In control samples (no MII inhibition), we routinely observed bundles of fibers centripetally aligned to cells and terminating at small protrusions (Fig. 7a, Supplementary Movie 6). These were detected even at our earliest observable timepoints (6–7 min after seeding), suggesting that cells begin aligning fibers at the very onset of spreading. Cells exhibited cycles of protrusion along centripetally aligned fibers and retraction that applied force sufficient to enhance fiber alignment in the direction of protrusion (Fig. 7a, i-iii). These observations suggest that, even at very early timepoints, cell-generated matrix fiber alignment serves as a local polarity cue that determines the direction of individual protrusions, in agreement with previous reports18,43.

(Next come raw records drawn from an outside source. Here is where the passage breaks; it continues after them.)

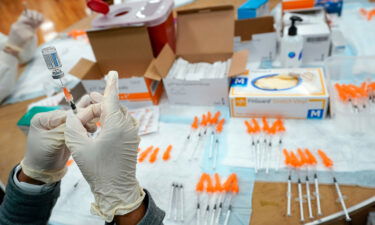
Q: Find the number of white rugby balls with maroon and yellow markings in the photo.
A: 0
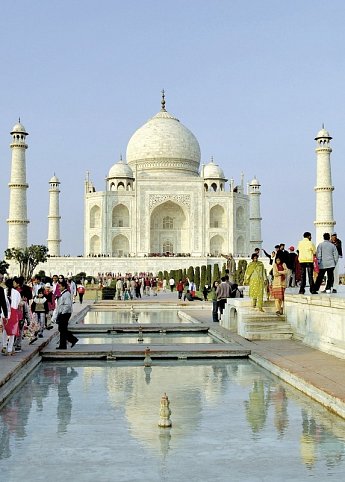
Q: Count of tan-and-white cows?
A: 0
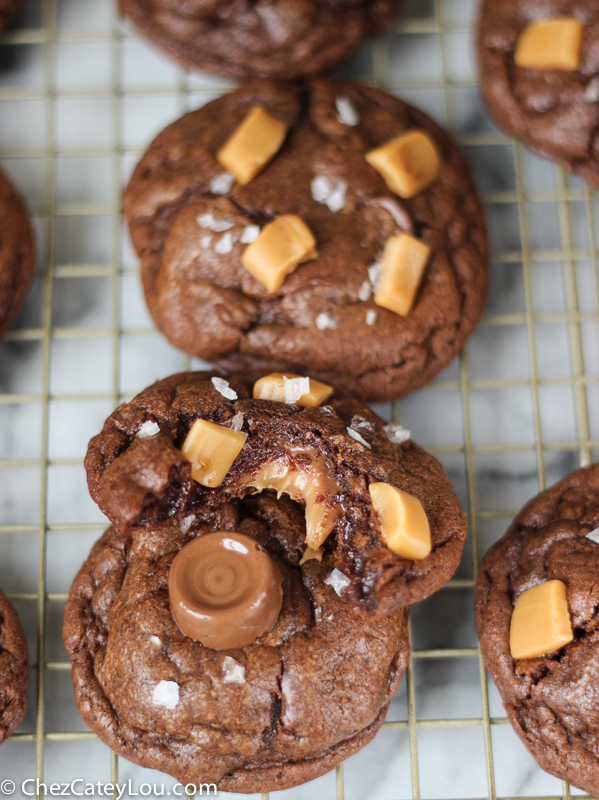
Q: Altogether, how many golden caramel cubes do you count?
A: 9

Cells treated with blebbistatin and imaged as above produced numerous thin and highly dynamic protrusions, and exhibited only very low levels of fiber rearrangement (Fig. 7b, Supplementary Movie 7). Many protrusions appeared to follow a meandering path that was not coordinated with neighboring protrusions. Upon closer inspection, we observed that the protrusions were in fact following fibers, generally without regard for orientation (Fig. 7b, i-ii). For example, Fig. 7 bii shows a prominent protrusion that makes a 90° turn (toward the bottom of the image) to follow a string of interconnected fibers. U2OS human osteosarcoma cells, although less protrusive than HT-1080 cells, behaved similarly in separate experiments (Supplementary Fig. S3). Therefore, fibers guide the direction of individual protrusions, even under MII inhibition and even when the fibers are not aligned. Again, had the cell been presented with pre-aligned fibers, we hypothesize that the individual protrusions would have progressed in the same direction, leading to polarized cell migration. Taken together, our experiments in 3D collagen and on 2D fibrillar scaffolds support the hypothesis that the continuous adhesive surface afforded by a fiber is sufficient to enable contact guidance of individual protrusions.
Discussion
Contact guidance is an important cell migration guidance cue in numerous physiological contexts; however, while this behavior seems intuitive and is frequently observed, its underlying mechanisms are still being elucidated. In particular, it is not understood how contact guidance can occur in the absence of MII organization and activity. This study demonstrates that contact guidance is regulated locally: individual protrusions are guided by local fiber orientation independently of one another and independent of MII activity. Individual protrusion stability and persistence are a function of adhesion lifetime, which depends on fiber orientation. However, when MII activity is inhibited and adhesion lifetime no longer depends on fiber orientation, the ability of protrusions to form closely spaced adhesions sequentially without having to skip over gaps in adhesive area, biases protrusion persistence along fibers. Therefore, while inhibiting MII activity eliminates polarity with regard to where protrusions form, protrusion stability and persistence are maintained in the direction of fiber alignment resulting in the co-alignment of multiple protrusion fronts and cell polarization. If substrate fibers do not present a uniform orientation, contact guidance of individual protrusions still occurs on a local level, but this does not result in an overall cell polarization. These results provide a mechanism for how aligned features can polarize a cell in the absence of MII activity and, more broadly, demonstrate how contact guidance of an entire cell is built on the local alignment of adhesions and individual protrusions.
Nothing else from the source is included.